The Lowline  Lab is open to the public on weekends.
The Lowline Lab is open to the public on weekends. Photo Credit: Twitter / Mets

The Lowline is still a few years in the works, but until the proposed Lower East Side underground park becomes a reality, New Yorkers can get a preview of what’s to come.

The Lowline Lab is a six-month laboratory and exhibit two blocks from the site of the future Lowline, which will be in an abandoned underground trolley terminal.

While not underground, the dark site is set up to mimic the conditions of the Lowline, including piping in sunlight from outside and growing a variety of plants indoors.

Since it opened in mid-October, thousands of visitors of all ages have stopped by to see the experiment in cutting-edge solar technology and horticultural research in action.

“This is an important milestone,” said Dan Barasch, who co-founded the Lowline with James Ramsey. “It’s a cool opportunity for people to check out what we’re doing as we build the most beautiful and effective underground park.”

A series of boards detail the science at work in the lab, from why natural light is important to grow plants to how it is being collected on the roof and distributed below.
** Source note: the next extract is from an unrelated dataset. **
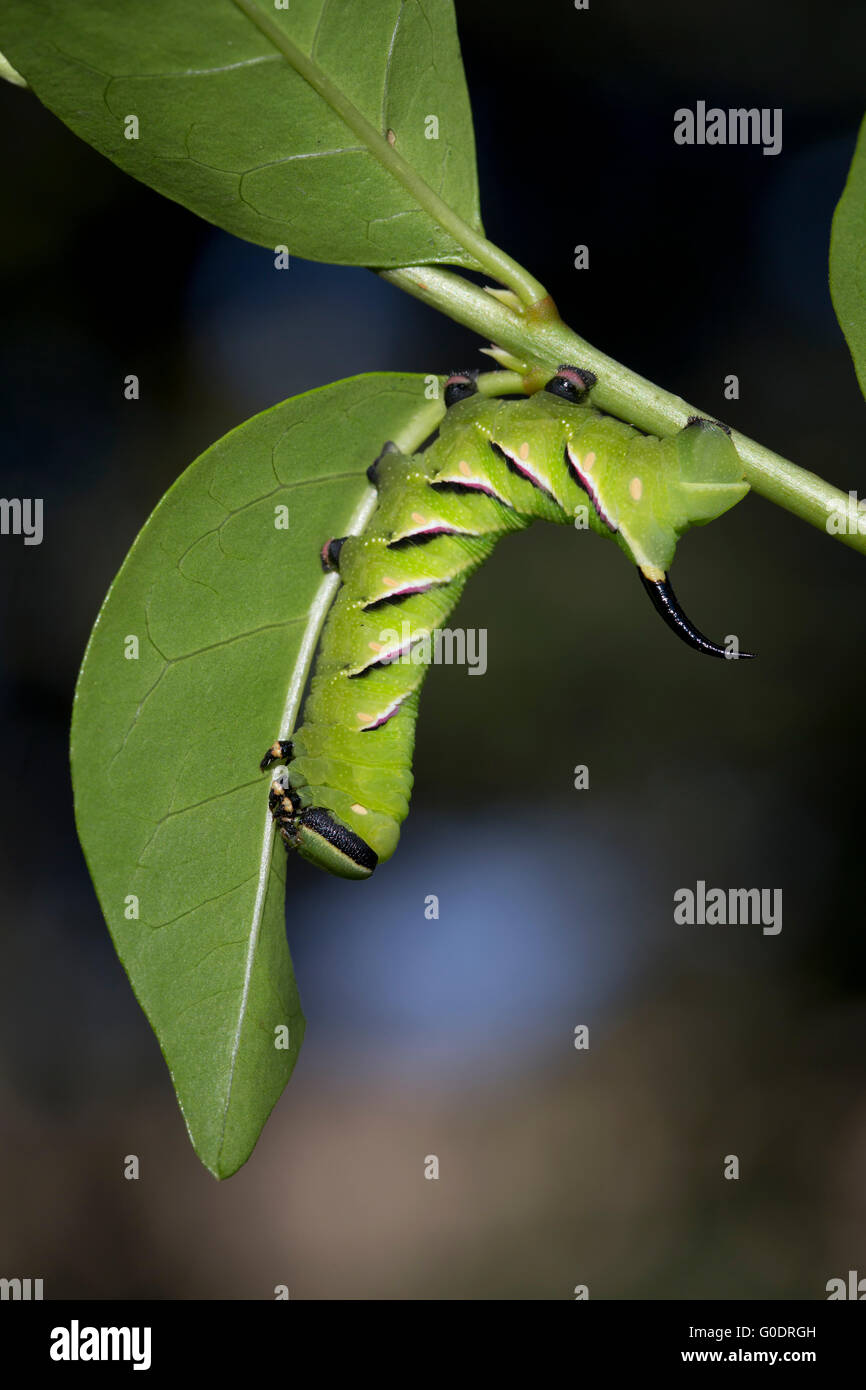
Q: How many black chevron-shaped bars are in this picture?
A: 7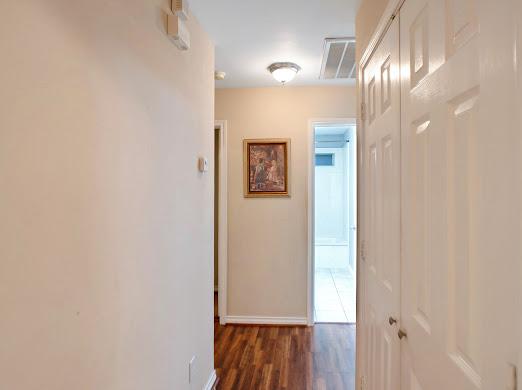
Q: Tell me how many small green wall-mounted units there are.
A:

Then, visitors can see the science in action, with sunlight piped in to grow a landscape of 3,500 plants from 50 different species, including a variety of fern and moss as well as bromeliad, mushrooms, mint, strawberries and pineapple, to see what might do well in the future Lowline.

The Lowline Lab is open to the public on weekends, as well during the week to school groups through its Young Designers program.

Since opening, the Lowline Lab has drawn parallels to the movie “The Martian,” which is a celebration of human ingenuity and science fiction based on real science.

“It’s using science in a fun way,” said Barasch of the Lowline Lab. “We’re hoping to get as many different kids as possible in.”